The study of the human brain is a history of people who somehow walk away from terrible accidents and illnesses, but don’t manage to walk away unmarked. There are the difficulties of Phineas Gage (who survived a railway spike through the head), or conjoined twins Tatiana and Krista Hogan (Their brains are joined and they go through life sensing each other’s pain, tasting each other’s food where one sister hates ketchup and the other loves it--how very awkward.) These are the sorts of things that let scientists pick apart just what that lump inside the skull does and how it does it.
Sam Kean’s book is full of these amazing stories: people who can’t remember, people who can’t forget, people who can’t recognize their loved ones, and people who can’t recognize themselves. Kings, presidents, repairmen, and soldiers are all there; all more vulnerable then any of us would like to be. Imagine being convinced that the people you love have been replaced by strangers, or that the limb that you had to have amputated is still racked with pain. Or imagine that your hand is still there, where it was, but seems to have taken a sudden dislike to you and moves to thwart you as you go through life. These case studies are the fodder of neuroscience.

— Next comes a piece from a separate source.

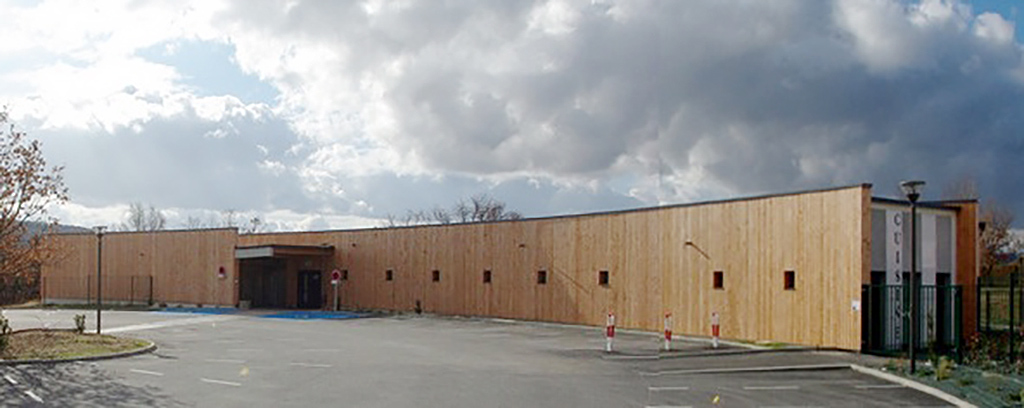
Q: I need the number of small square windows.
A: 8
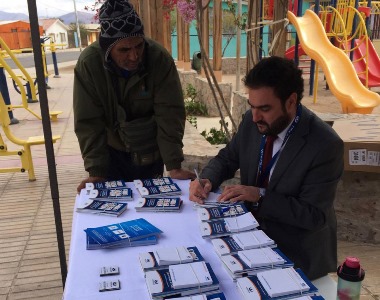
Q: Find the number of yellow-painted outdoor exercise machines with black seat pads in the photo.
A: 0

But The Tale of Dueling Neurosurgeons gives you more than strange cases and the break down of what those cases mean about our own brains, more than scientists behaving badly in their desperate attempts to find answers, or to convince others of their conclusions. Sam Kean also takes the time, in his casual, friendly style, to show how, sometimes, people adapt. I’ve read many takes on the histories of some of these patients and this is the book that let me see them as humans, that makes me root for their recovery.